Dataset extract:
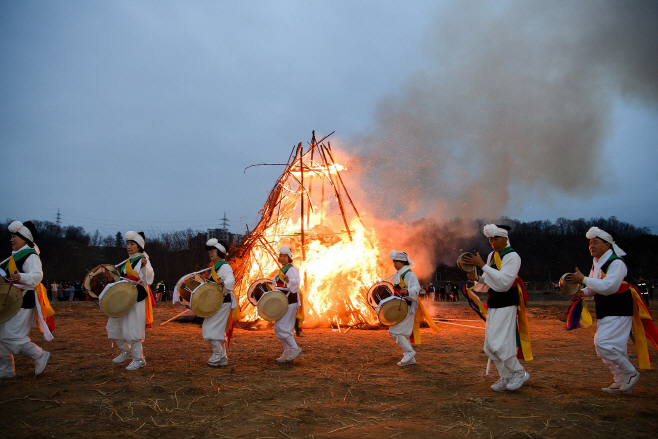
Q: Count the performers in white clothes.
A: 7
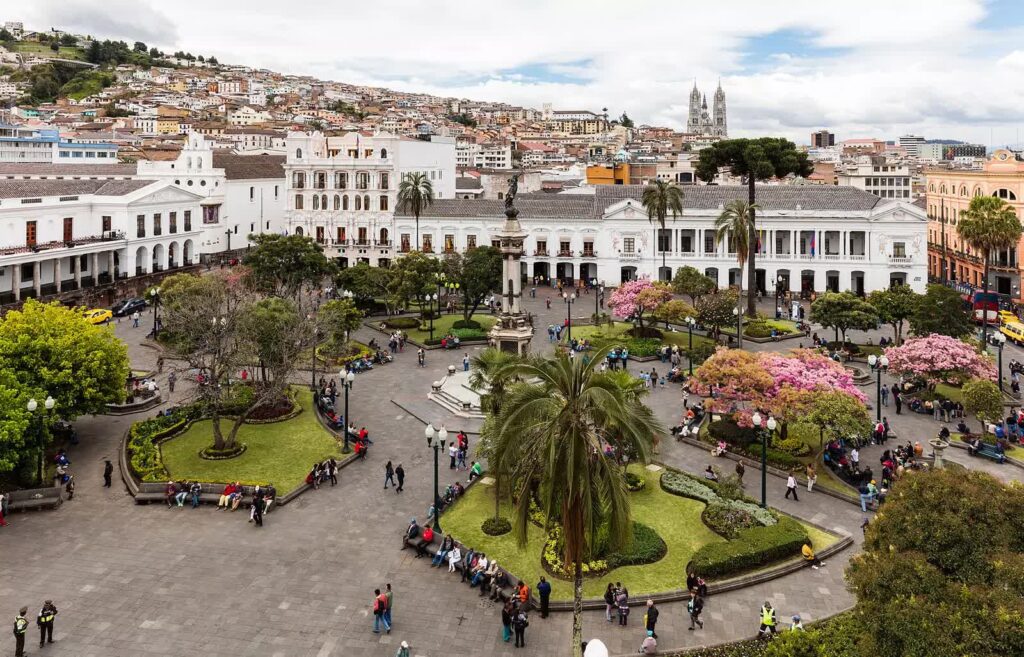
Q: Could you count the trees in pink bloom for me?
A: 3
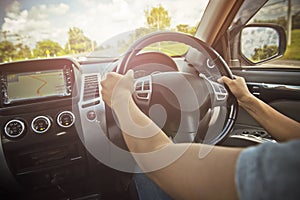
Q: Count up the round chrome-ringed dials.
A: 3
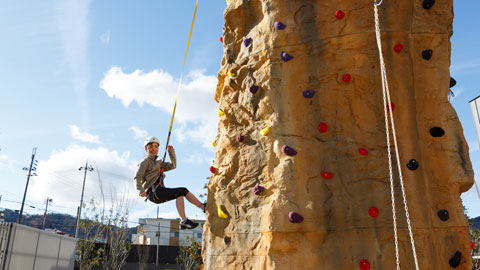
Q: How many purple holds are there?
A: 9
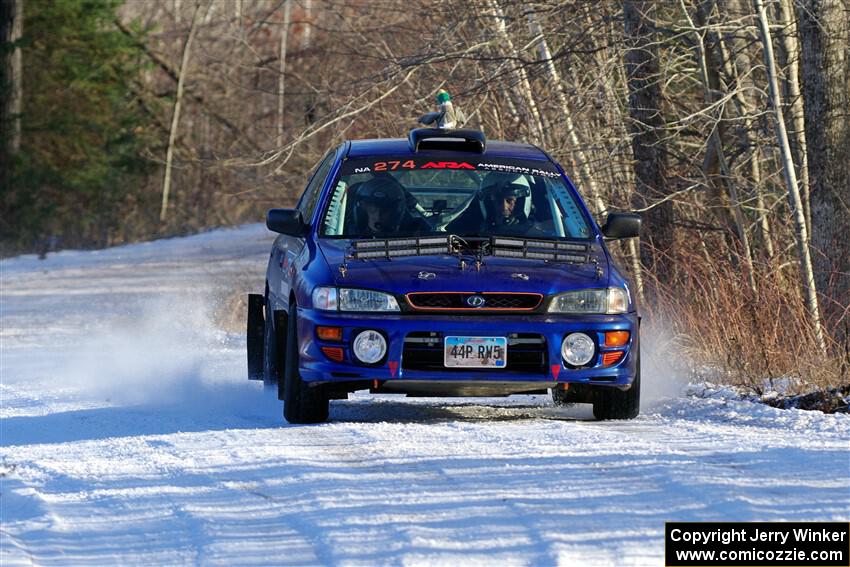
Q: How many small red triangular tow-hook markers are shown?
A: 2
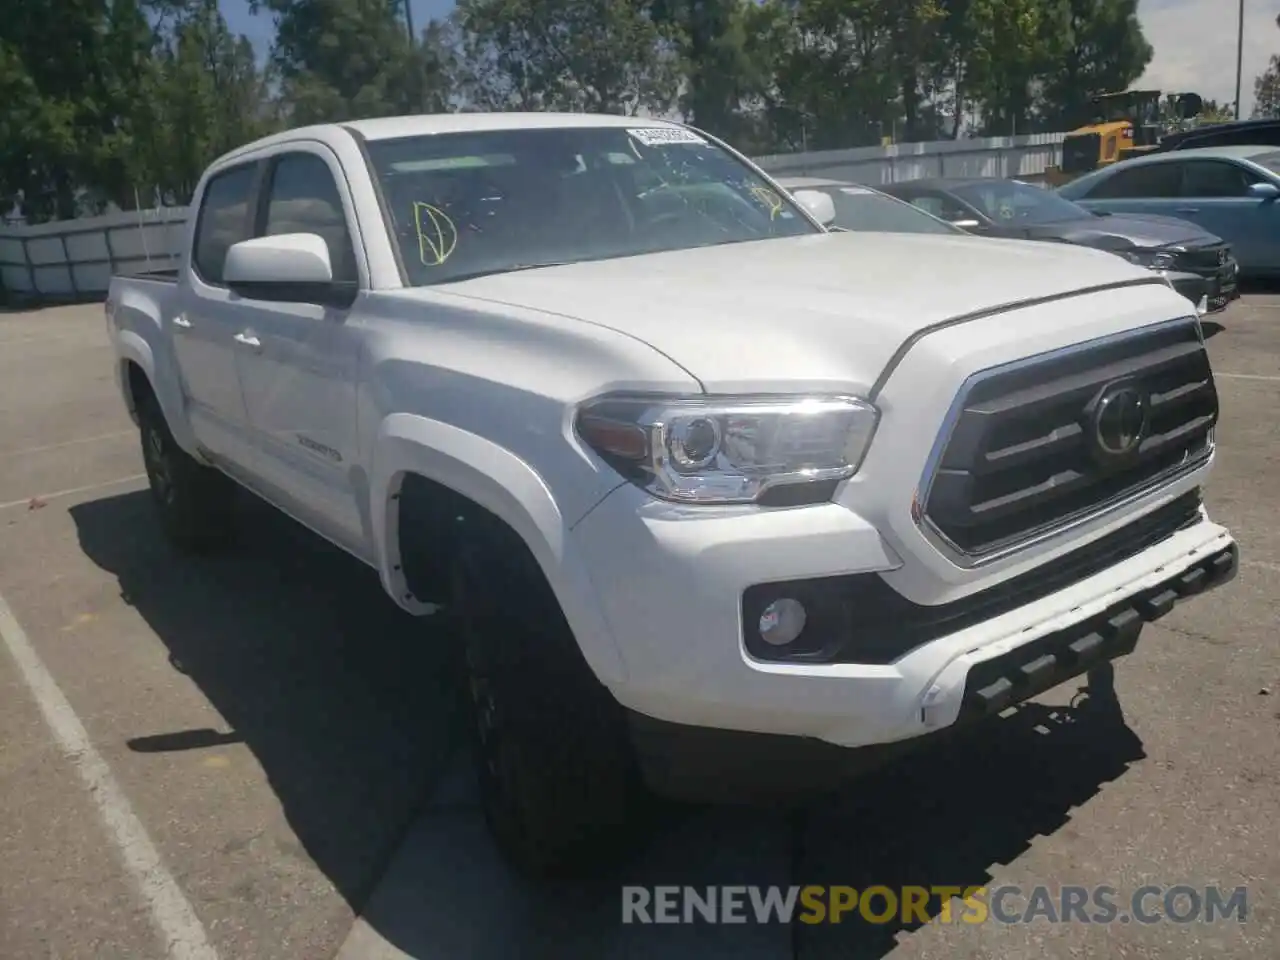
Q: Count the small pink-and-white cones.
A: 0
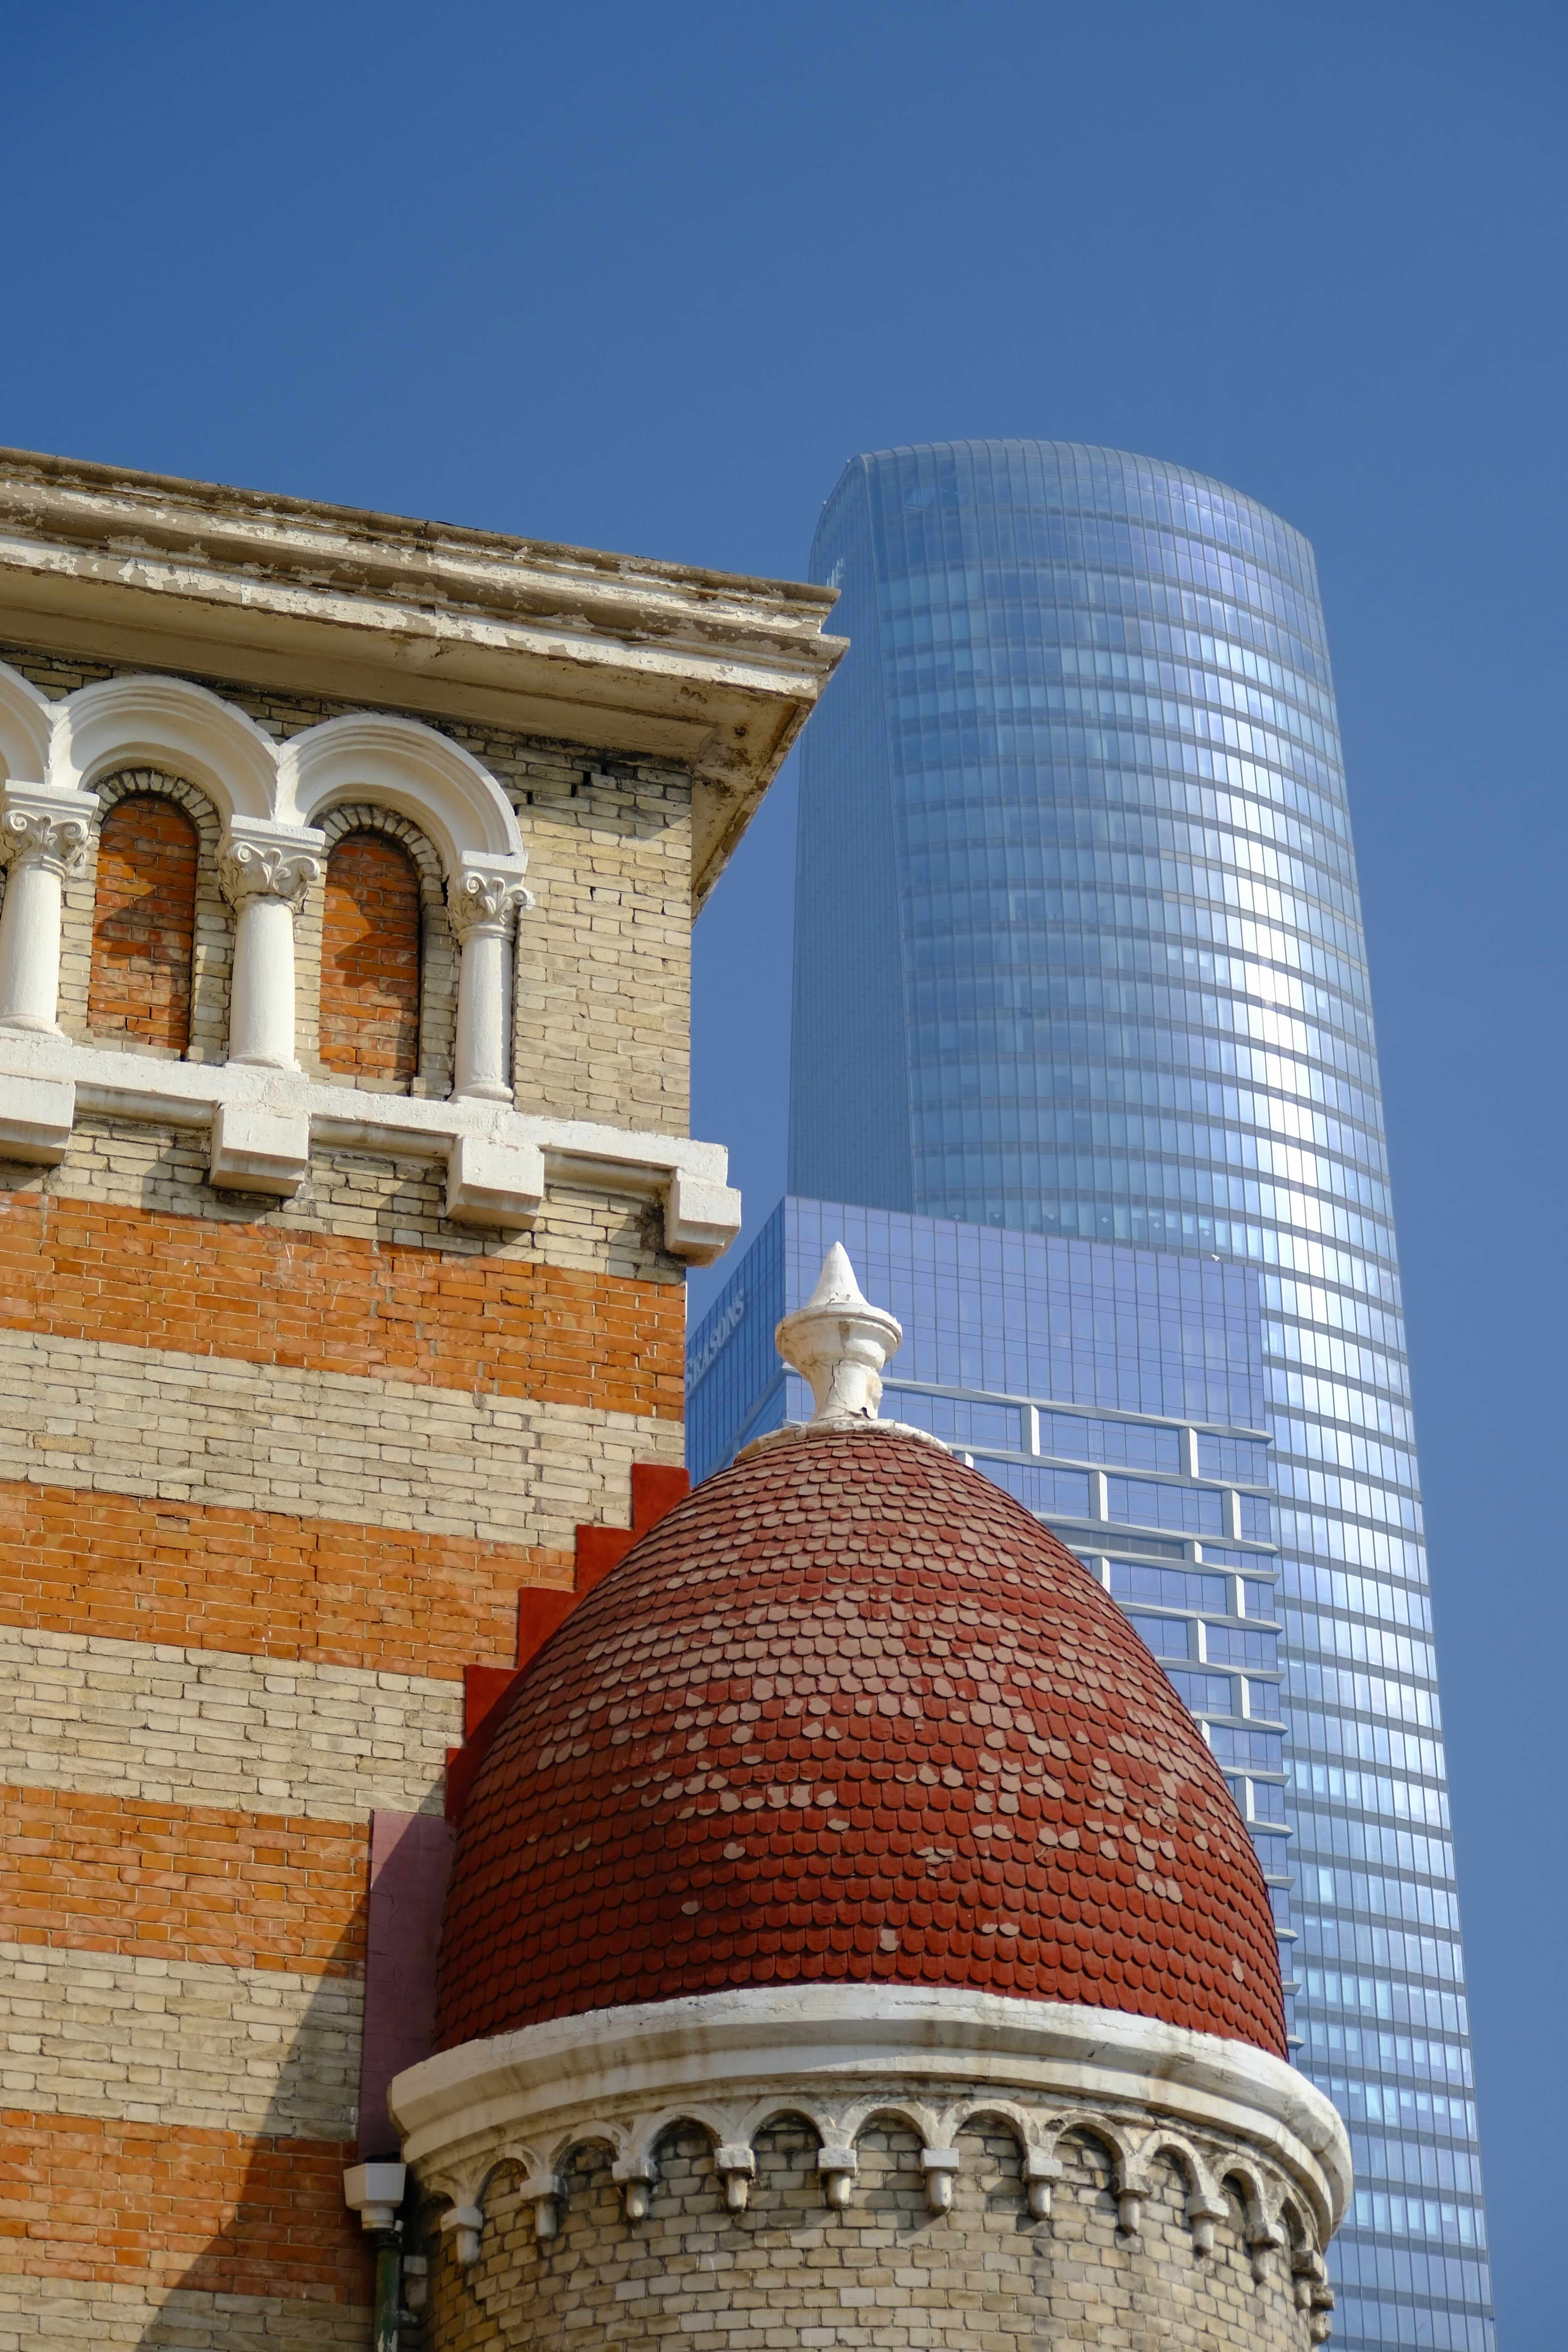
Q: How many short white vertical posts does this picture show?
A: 12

What to work on: Return every line of the data above in which "small" appears.

Exercise solution:
Q: How many small red triangular tow-hook markers are shown?
Q: Count the small pink-and-white cones.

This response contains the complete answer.